Every line below needs to be transcribed without alteration, and no image may be carried over.
★ ★ ★ ★ ★
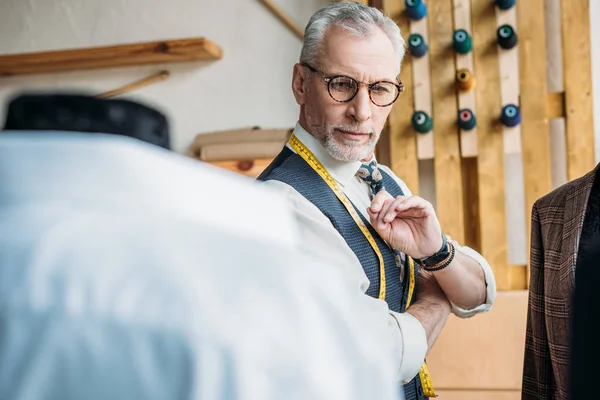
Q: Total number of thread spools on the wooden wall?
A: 9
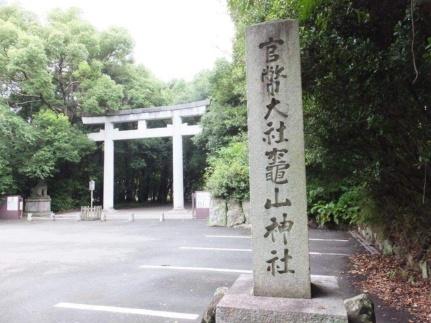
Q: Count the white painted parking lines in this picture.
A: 4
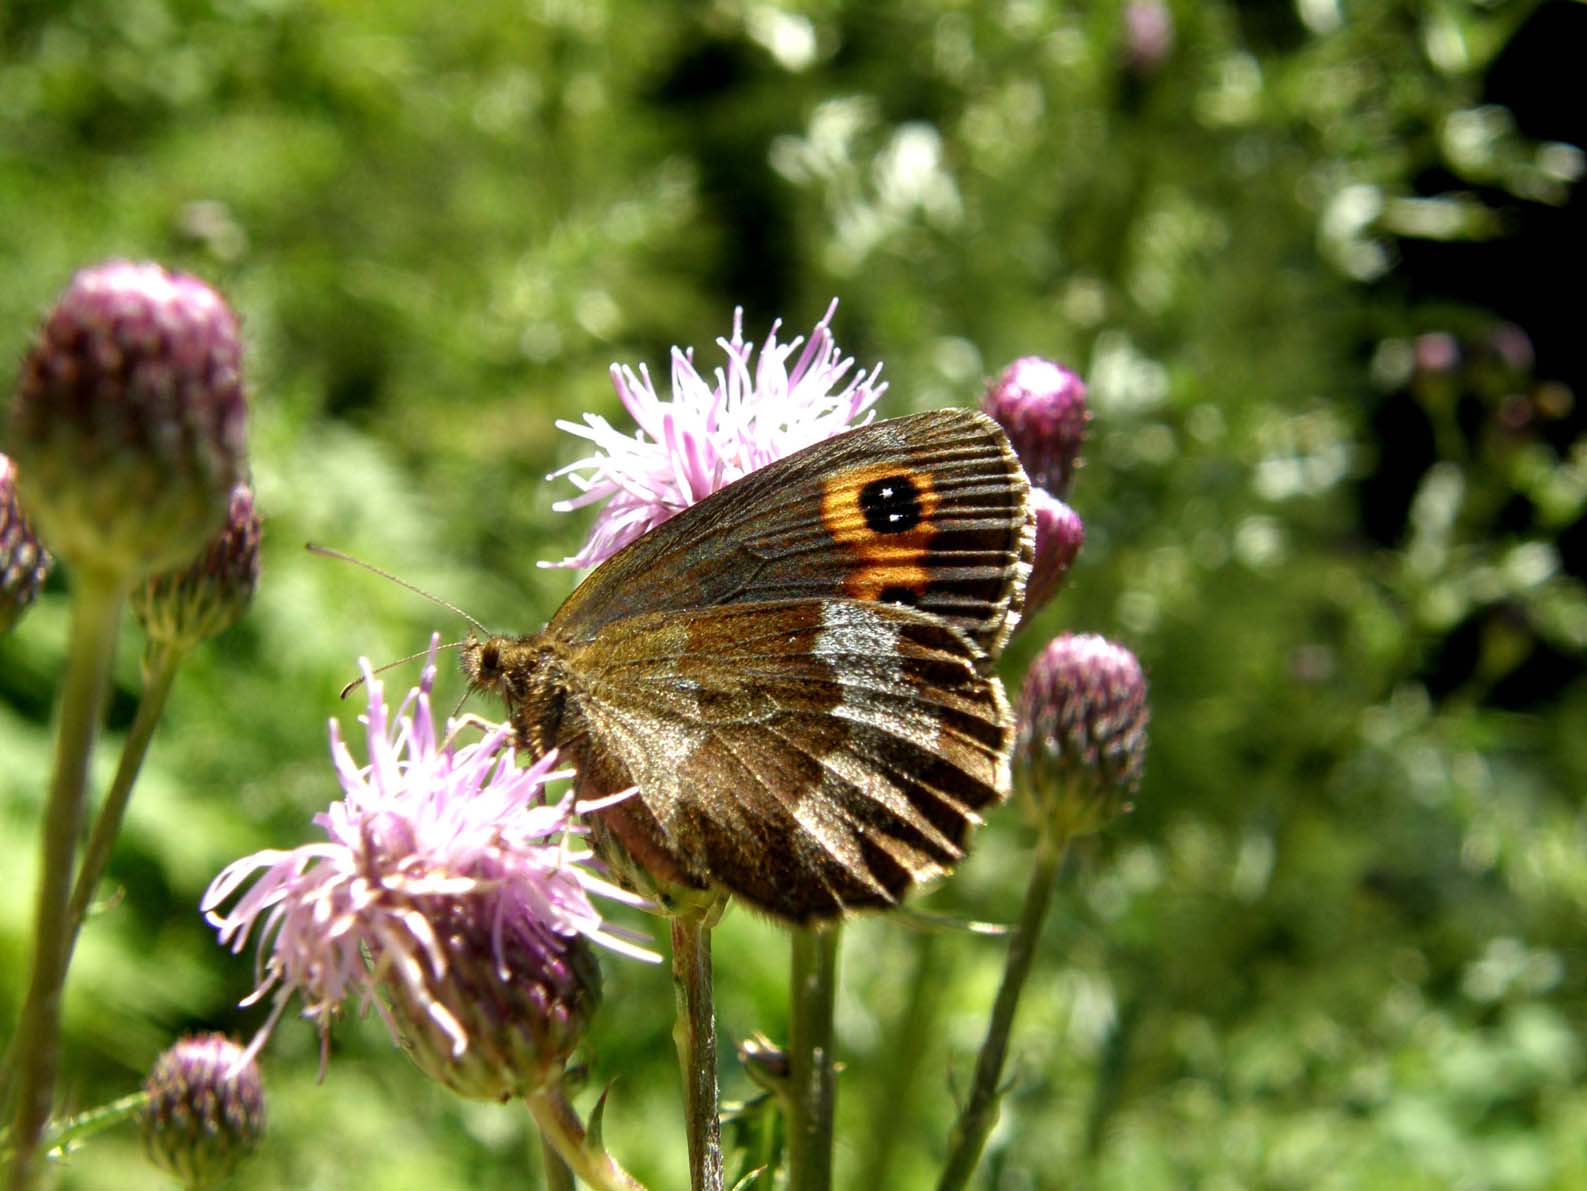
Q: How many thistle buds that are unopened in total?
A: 7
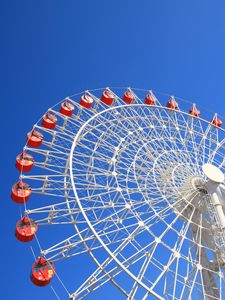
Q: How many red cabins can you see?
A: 14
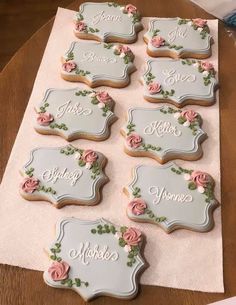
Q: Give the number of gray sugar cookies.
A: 9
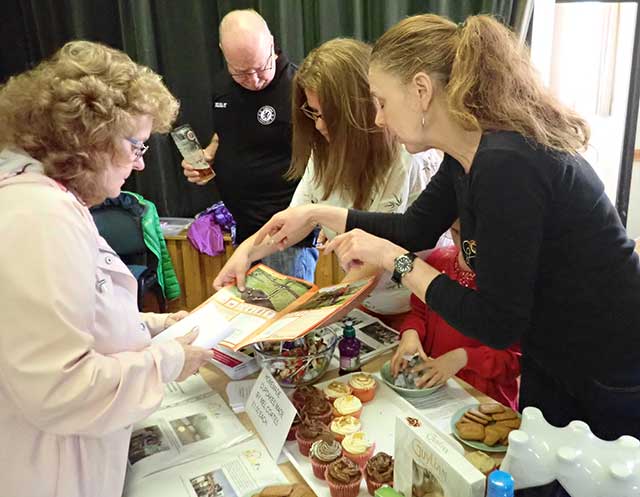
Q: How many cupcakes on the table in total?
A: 12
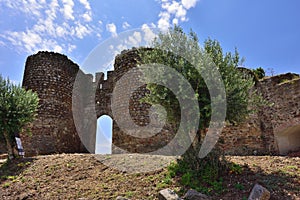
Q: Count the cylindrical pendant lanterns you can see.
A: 0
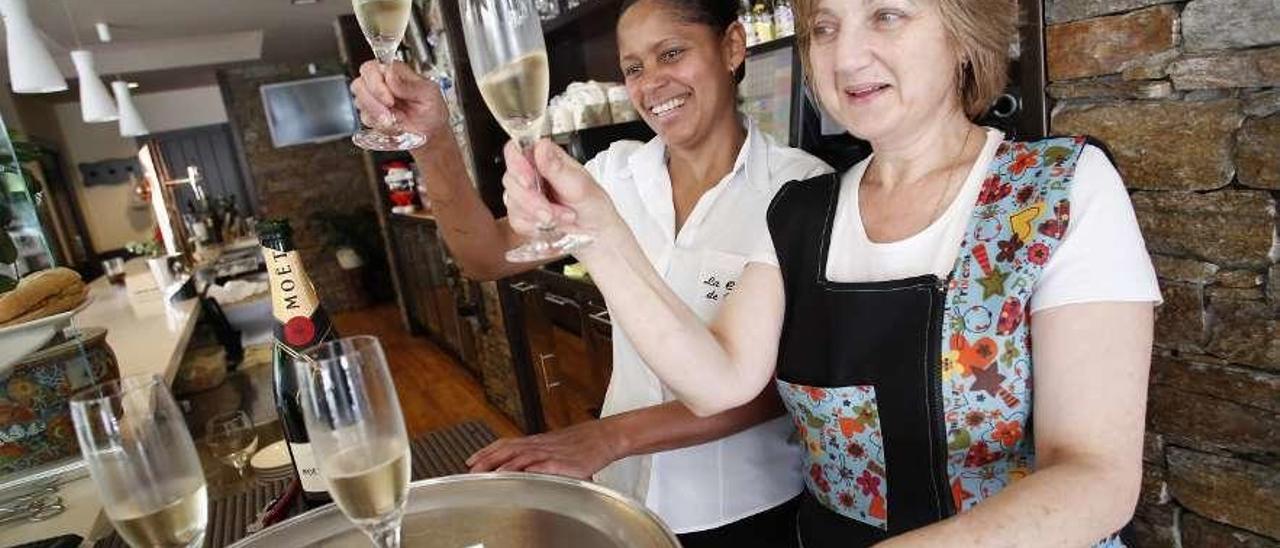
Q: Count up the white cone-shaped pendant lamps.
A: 3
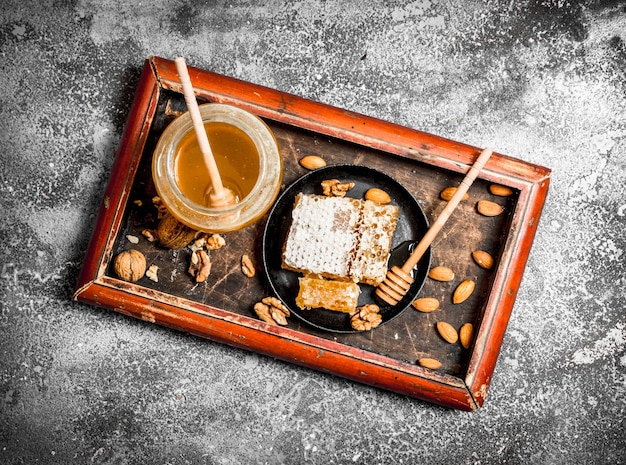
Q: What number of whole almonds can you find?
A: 12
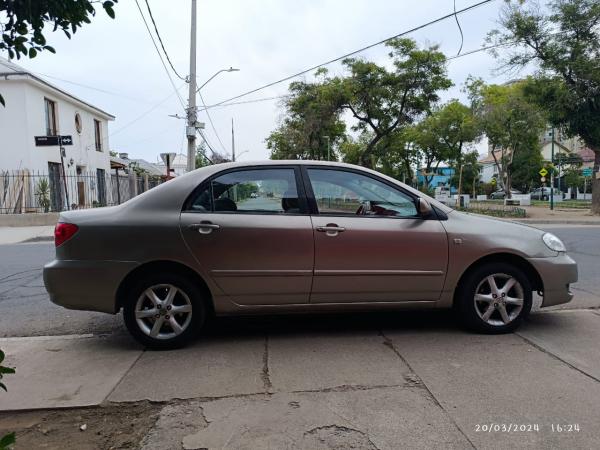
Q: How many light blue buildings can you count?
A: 1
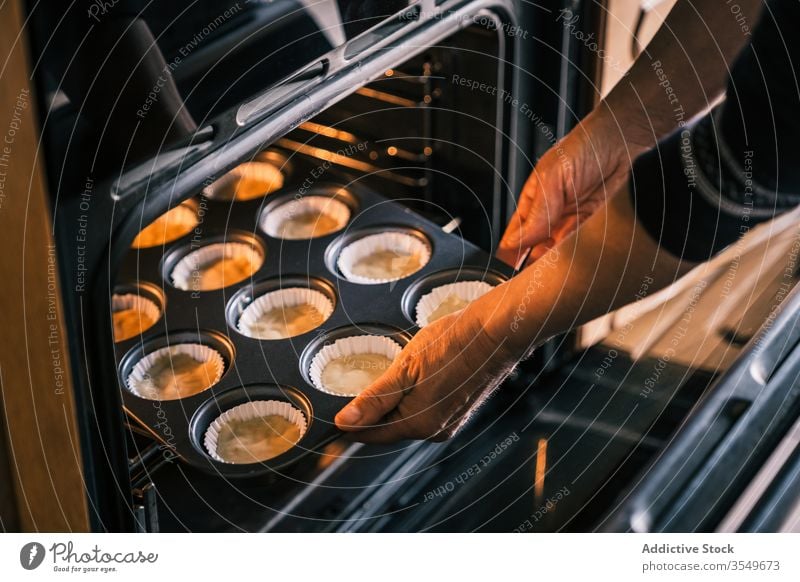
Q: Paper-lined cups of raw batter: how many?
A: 11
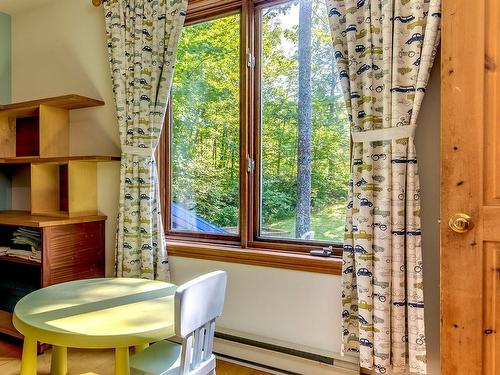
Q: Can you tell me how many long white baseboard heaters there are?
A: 1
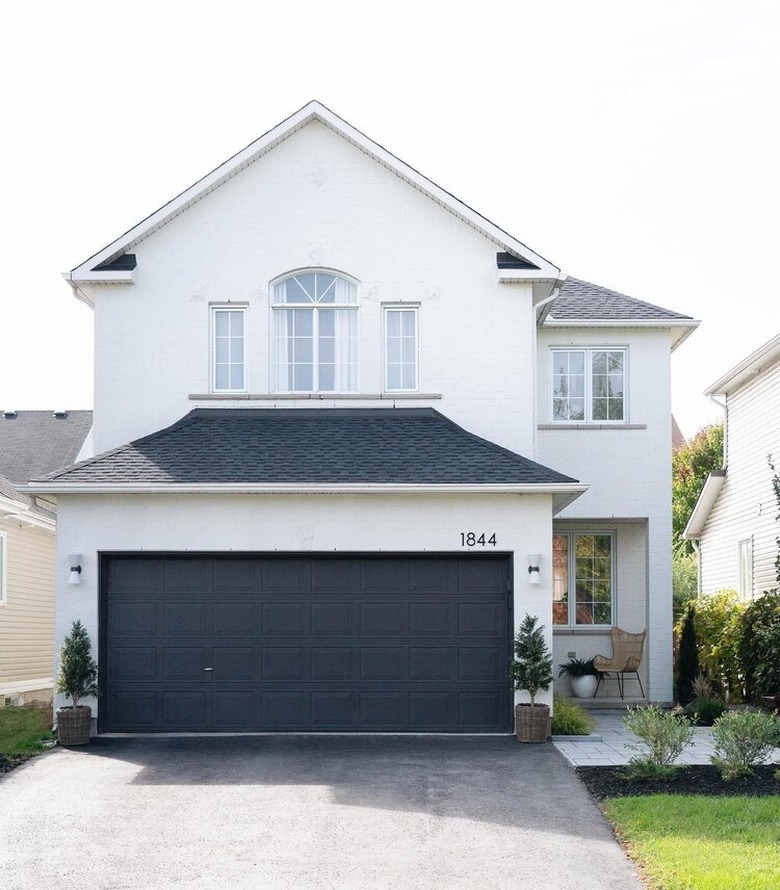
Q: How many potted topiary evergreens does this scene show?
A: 2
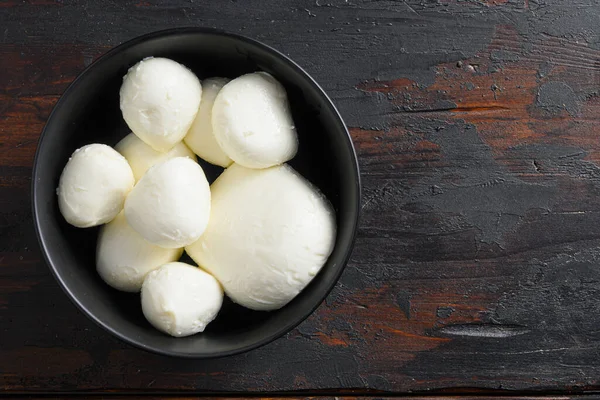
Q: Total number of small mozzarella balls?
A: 8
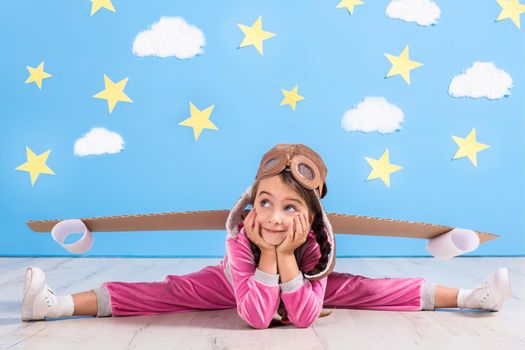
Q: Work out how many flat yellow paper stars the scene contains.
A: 12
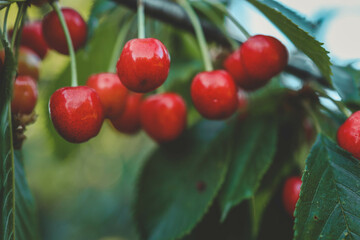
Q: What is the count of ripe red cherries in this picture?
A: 14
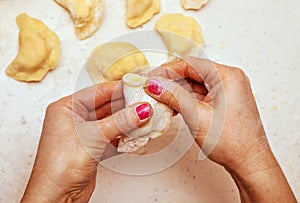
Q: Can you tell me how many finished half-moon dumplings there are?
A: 6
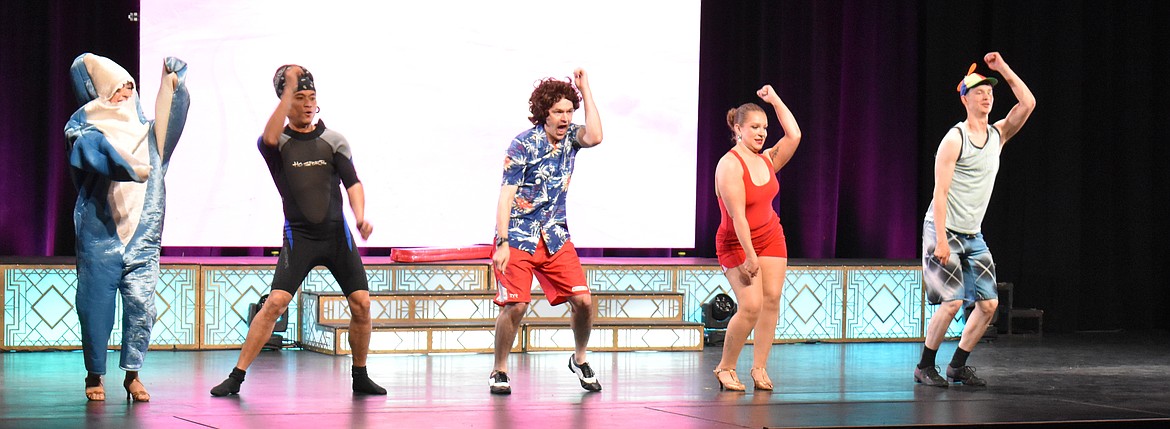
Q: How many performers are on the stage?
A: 5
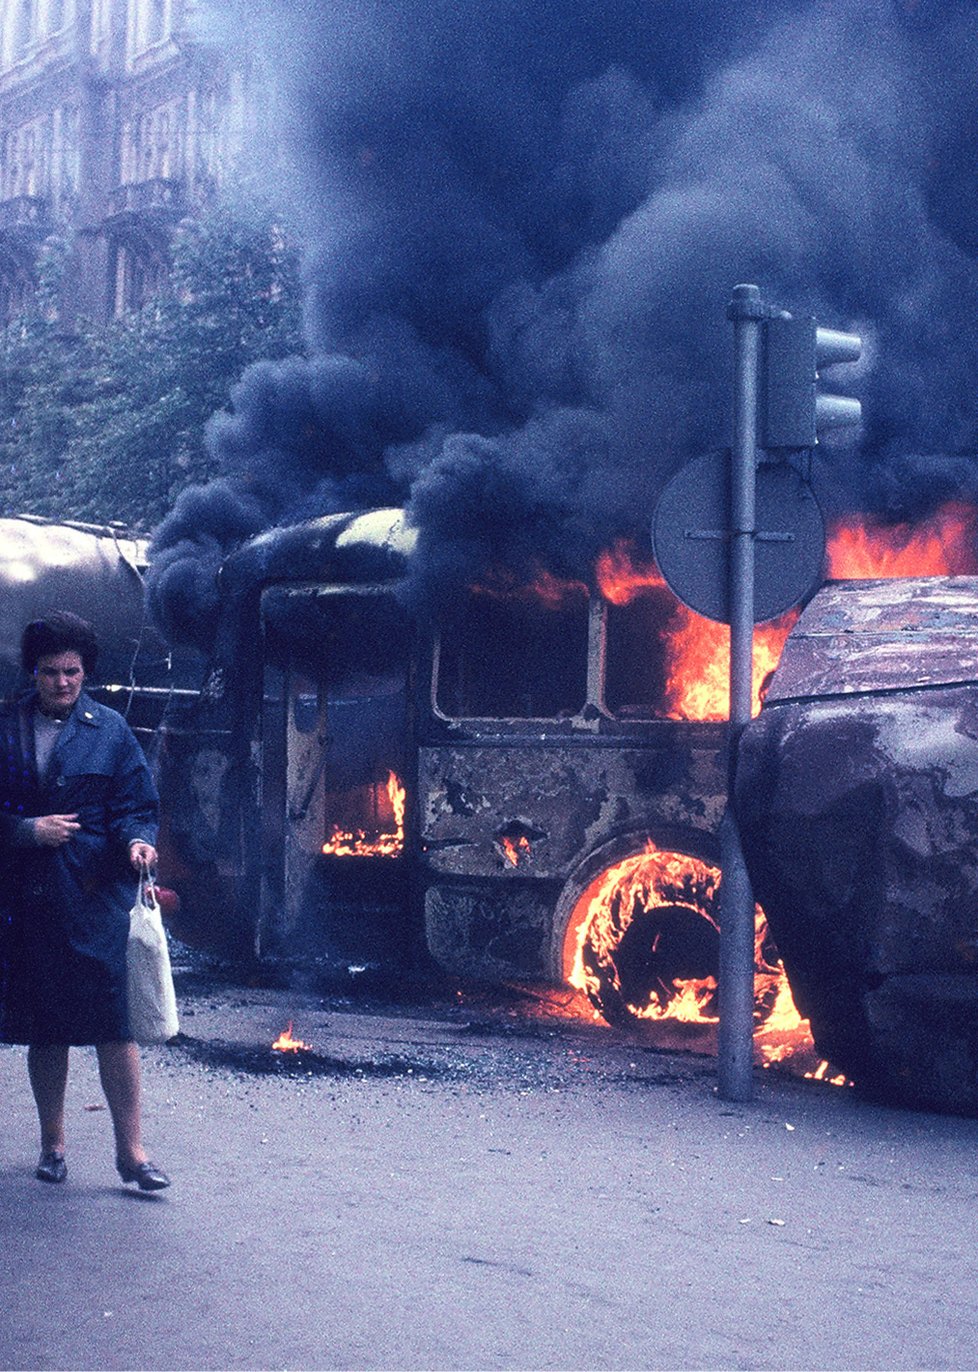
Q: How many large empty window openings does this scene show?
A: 2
★ ★ ★ ★ ★
● **Exercise solution**
Q: Total number of thread spools on the wooden wall?
A: 9
Q: Count the white painted parking lines in this picture.
A: 4
Q: How many thistle buds that are unopened in total?
A: 7
Q: How many red cabins can you see?
A: 14
Q: Give the number of gray sugar cookies.
A: 9
Q: How many cupcakes on the table in total?
A: 12
Q: Count the cylindrical pendant lanterns you can see.
A: 0
Q: Count up the white cone-shaped pendant lamps.
A: 3
Q: What number of whole almonds can you find?
A: 12
Q: How many light blue buildings can you count?
A: 1
Q: Paper-lined cups of raw batter: how many?
A: 11
Q: Can you tell me how many long white baseboard heaters there are?
A: 1
Q: How many potted topiary evergreens does this scene show?
A: 2
Q: Total number of small mozzarella balls?
A: 8
Q: Work out how many flat yellow paper stars the scene contains.
A: 12
Q: What is the count of ripe red cherries in this picture?
A: 14
Q: Can you tell me how many finished half-moon dumplings there are?
A: 6
Q: How many performers are on the stage?
A: 5
Q: How many large empty window openings does this scene show?
A: 2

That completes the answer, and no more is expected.